There are now two dataframes one is emp datframe where it has the column id name superior emp id year joined gender salary. Also contains emp_dep_id which is as same as the dep_id in the dept dataframe.In dept datframe there are only two column one is department and other is dept id.Now join the two tables using different types of join.


1.INNER JOIN

In [6]:
empDF.join(deptDF,empDF.emp_dept_id==deptDF.dept_id,"inner").show()

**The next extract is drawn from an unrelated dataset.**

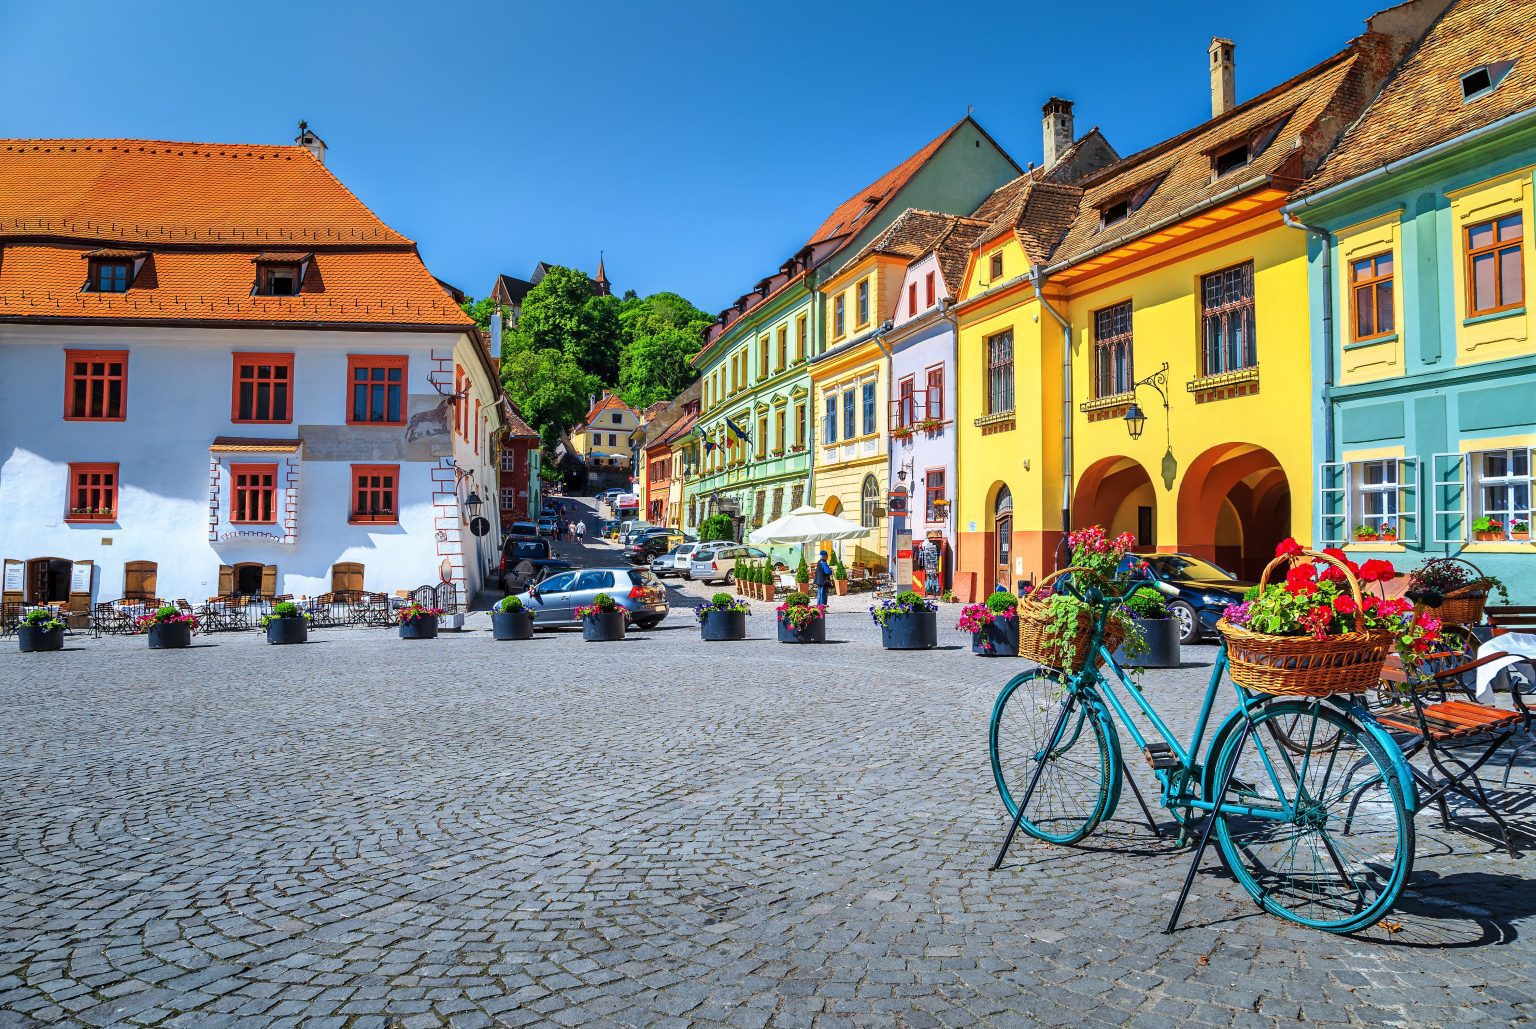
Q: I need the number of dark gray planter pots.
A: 11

+------+--------+---------------+-----------+-----------+------+------+---------+-------+
|emp_id|    name|superior_emp_id|year_joined|emp_dept_id|gender|salary|dept_name|dept_id|
+------+--------+---------------+-----------+-----------+------+------+---------+-------+
|     1|   Smith|             -1|       2018|         10|     M|  3000|  Finance|     10|
|     3|Williams|              1|       2010|         10|     M|  1000|  Finance|     10|
|     4|   Jones|              2|       2005|         10|     F|  2000|  Finance|     10|
|     2|    Rose|              1|       2010|         20|     M|  4000|Marketing|     20|
|     5|   Brown|              2|       2010|         40|      |    -1|       IT|     40|
+------+--------+---------------+-----------+-----------+------+------+---------+-------+



2.LEFT AND LEFT OUTER

In [7]:
empDF.join(deptDF,empDF.emp_dept_id == deptDF.dept_id,"left").show()

empDF.join(deptDF,empDF.emp_dept_id == deptDF.dept_id,"leftouter").show()

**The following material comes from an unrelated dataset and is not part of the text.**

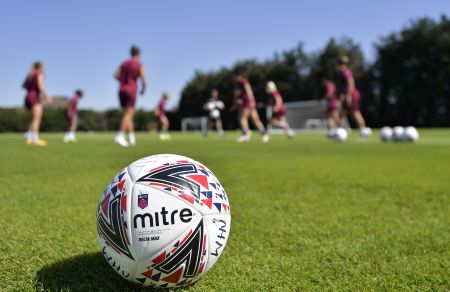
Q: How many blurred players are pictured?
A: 9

+------+--------+---------------+-----------+-----------+------+------+---------+-------+
|emp_id|    name|superior_emp_id|year_joined|emp_dept_id|gender|salary|dept_name|dept_id|
+------+--------+---------------+-----------+-----------+------+------+---------+-------+
|     1|   Smith|             -1|       2018|         10|     M|  3000|  Finance|     10|
|     2|    Rose|              1|       2010|         20|     M|  4000|Marketing|     20|
|     3|Williams|              1|       2010|         10|     M|  1000|  Finance|     10|
|     4|   Jones|              2|       2005|         10|     F|  2000|  Finance|     10|
|     5|   Brown|              2|       2010|         40|      |    -1|       IT|     40|
|     6|   Brown|              2|       2010|         50|      |    -1|     NULL|   NULL|
+------+--------+---------------+-----------+-----------+------+------+---------+-------+

+------+--------+---------------+-----------+-----------+------+------+---------+-------+
|emp_id| 

RIGHT AND RIGHT OUTER JOIN

In [8]:
empDF.join(deptDF,empDF.emp_dept_id==deptDF.dept_id,"right").show()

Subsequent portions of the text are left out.